Argentina’s Economic Turmoil Hits International Travel

Cruise ships docked at the Port of Buenos Aires

The fall-out from Argentina’s financial turmoil is having a huge impact on travel to and from the country, according to latest figures from ForwardKeys which predicts future travel patterns by analyzing 17 million booking transactions a day.

Outbound travel bookings collapsed after the Peso crashed in May and President Mauricio  Macri asked the IMF for a bailout, according to ForwardKeys. Bookings for travel from Argentina to other Latin American countries (which have the largest share of Argentina’s outbound travel, at 43%) slumped year-on-year by 26.1%.

Total international outbound bookings were down 20.4%, having shown an increase of 8.4% between January and April. Other destinations hit are the US and Canada down 18.2%, and the Caribbean, down 36.8%. All had shown increases up to April.

Chile tops the list of countries showing the largest falls in flight bookings from Argentina year-on-year, down 50.6%. Cuba is down 43.2%.

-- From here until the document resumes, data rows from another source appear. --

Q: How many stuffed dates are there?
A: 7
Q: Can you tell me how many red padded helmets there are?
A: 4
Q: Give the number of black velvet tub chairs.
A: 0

The ForwardKeys findings show the countries most potentially affected by Argentina’s travel collapse, because of their market share of its visitors, are Brazil, Paraguay, Uruguay and Chile, followed by Bolivia, Peru, Cuba and Colombia.

Argentina itself is also suffering an inbound decline among Latin American travellers who are described as being nervous about its current economic difficulties. Bookings made in May were nearly 14% down on those made in May last year.

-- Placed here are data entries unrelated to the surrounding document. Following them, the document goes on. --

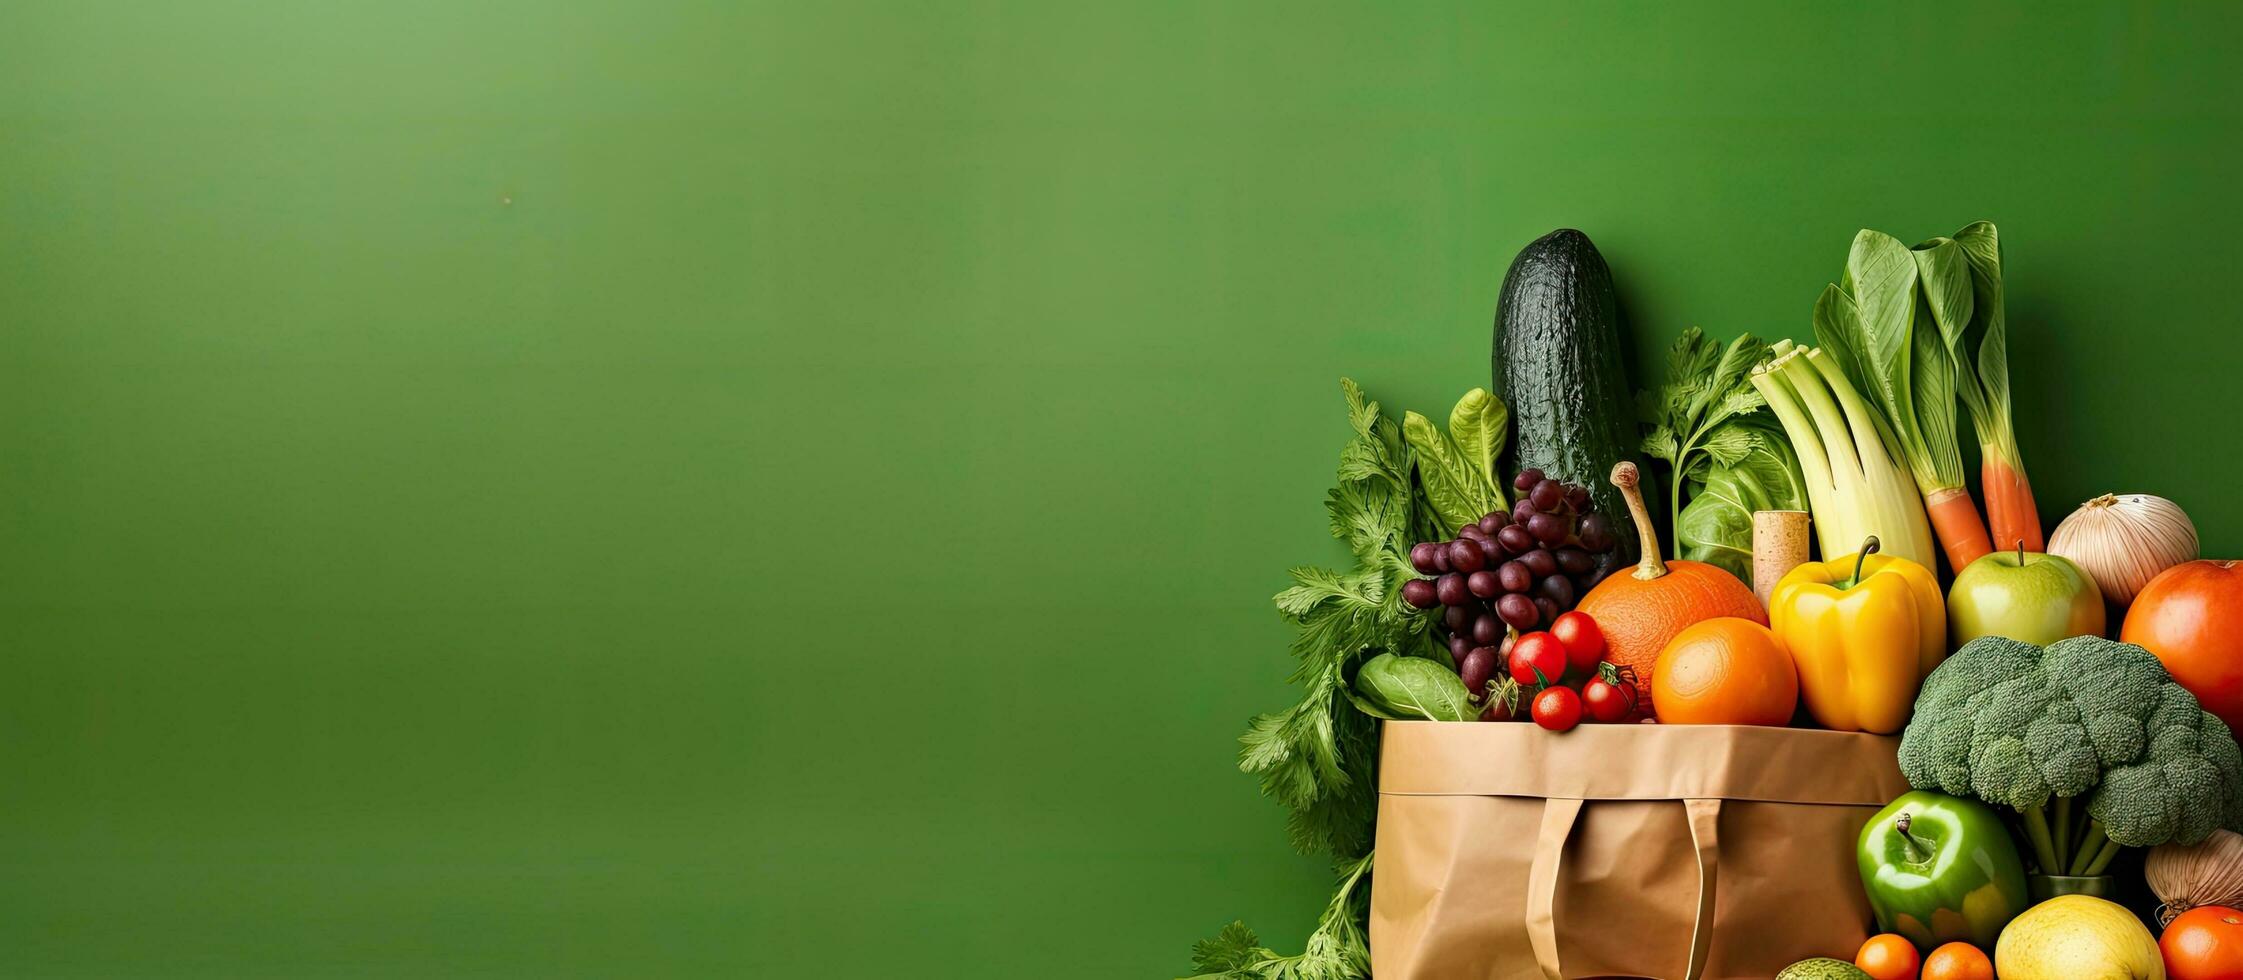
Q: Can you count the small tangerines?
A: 2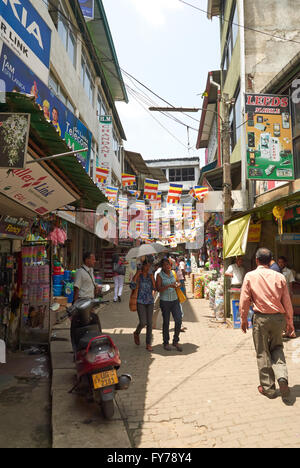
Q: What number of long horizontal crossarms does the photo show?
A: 1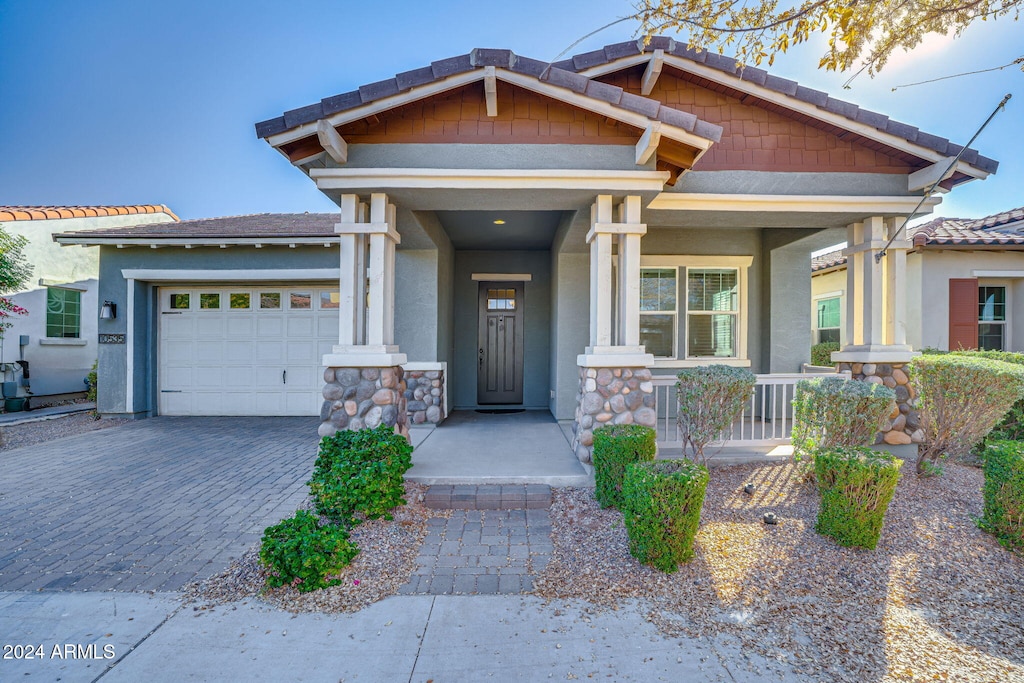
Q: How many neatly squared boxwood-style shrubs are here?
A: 4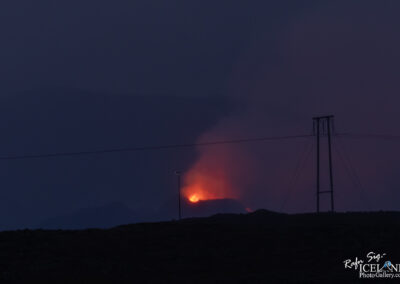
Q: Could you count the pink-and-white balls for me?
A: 0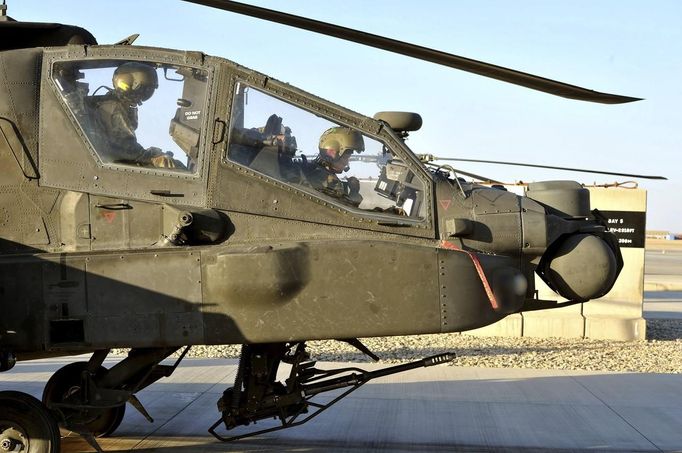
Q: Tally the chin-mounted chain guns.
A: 1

Looking ahead, ForwardKeys said that Argentina’s problems are set to persist as the country struggles to find economic cures. Bookings for arrival in June to August are behind by 4.9% on last year. Bookings from Brazil alone are lagging by 9%.

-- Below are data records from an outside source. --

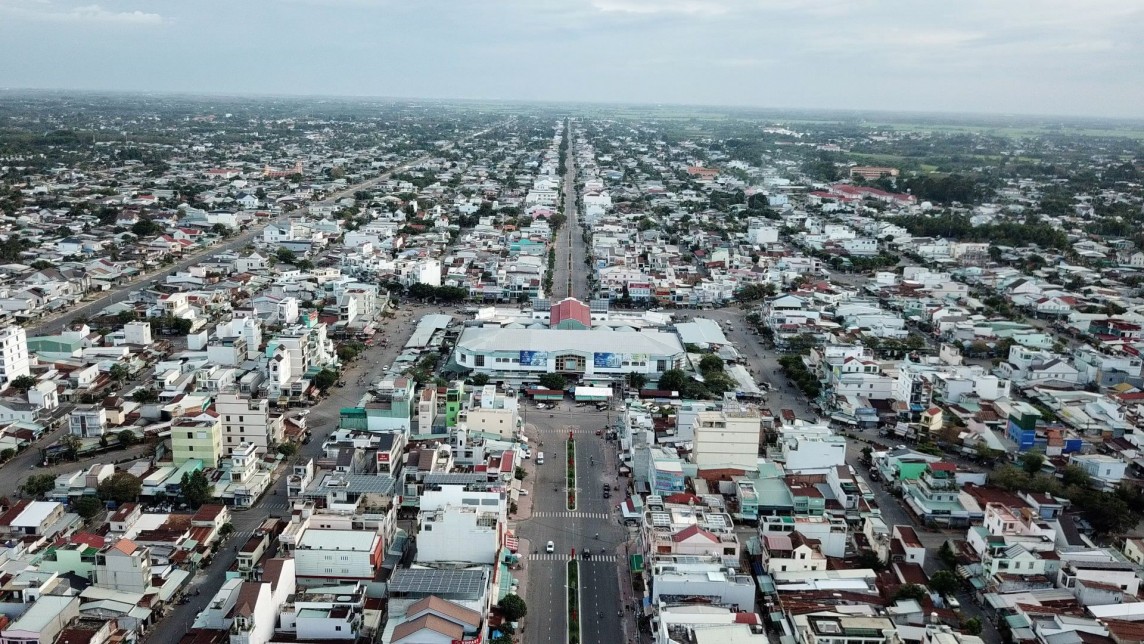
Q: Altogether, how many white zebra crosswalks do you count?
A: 5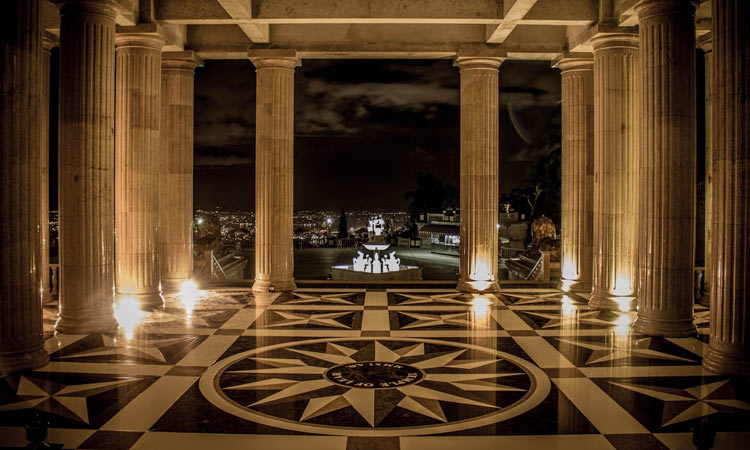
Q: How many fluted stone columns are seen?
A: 12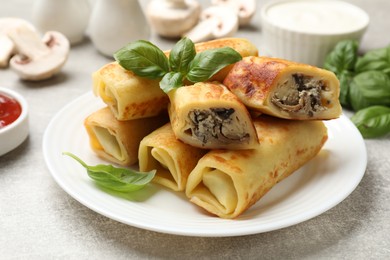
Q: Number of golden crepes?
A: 7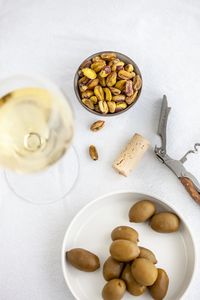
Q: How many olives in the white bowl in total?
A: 11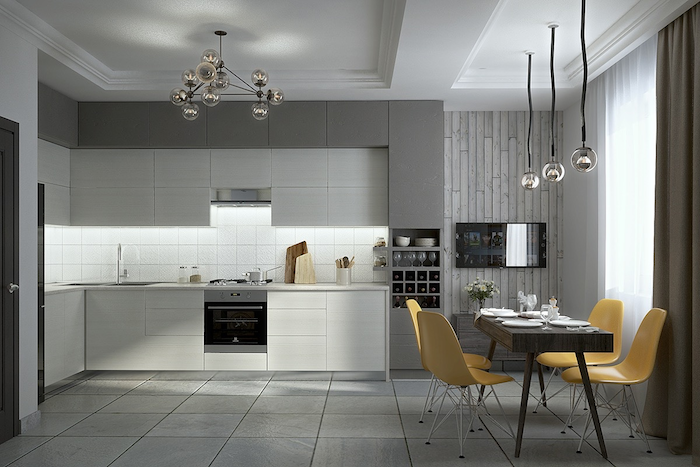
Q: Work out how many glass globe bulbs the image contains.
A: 13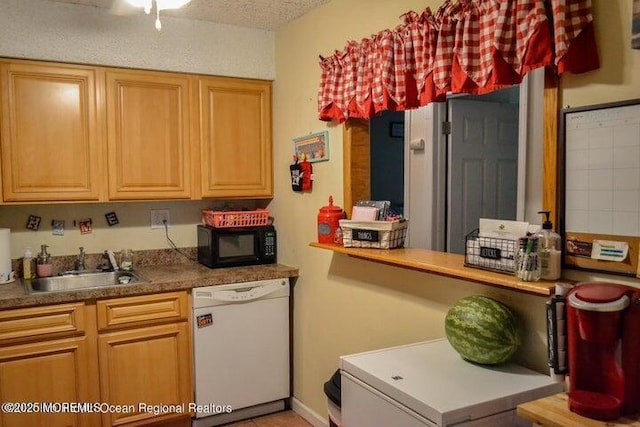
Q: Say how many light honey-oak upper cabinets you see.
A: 3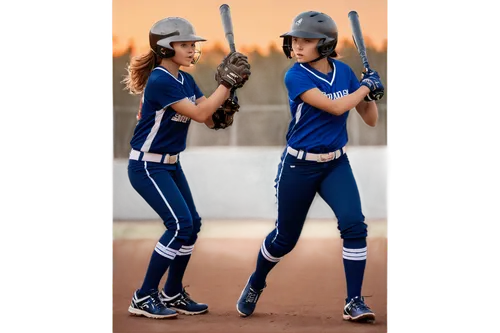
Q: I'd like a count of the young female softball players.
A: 2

ForwardKeys CEO and co-founder, Olivier Jager, commented: “I was in Buenos Aires just two months ago and everything was buzzing but all of a sudden, Argentina has suffered a very severe reversal of fortune. For the first four months of this year, growth in both inbound and outbound travel was extremely healthy but in May everything changed. Normally a fall in a country’s currency will lead to a surge in bookings as the destination becomes tangibly better value for international visitors. However, a severe decline which is triggered by a domestic economic and political crisis, can actually have the opposite effect and put off visitors, at least in the short term. I wish I could point to a rebound but there is little evidence of that right now.”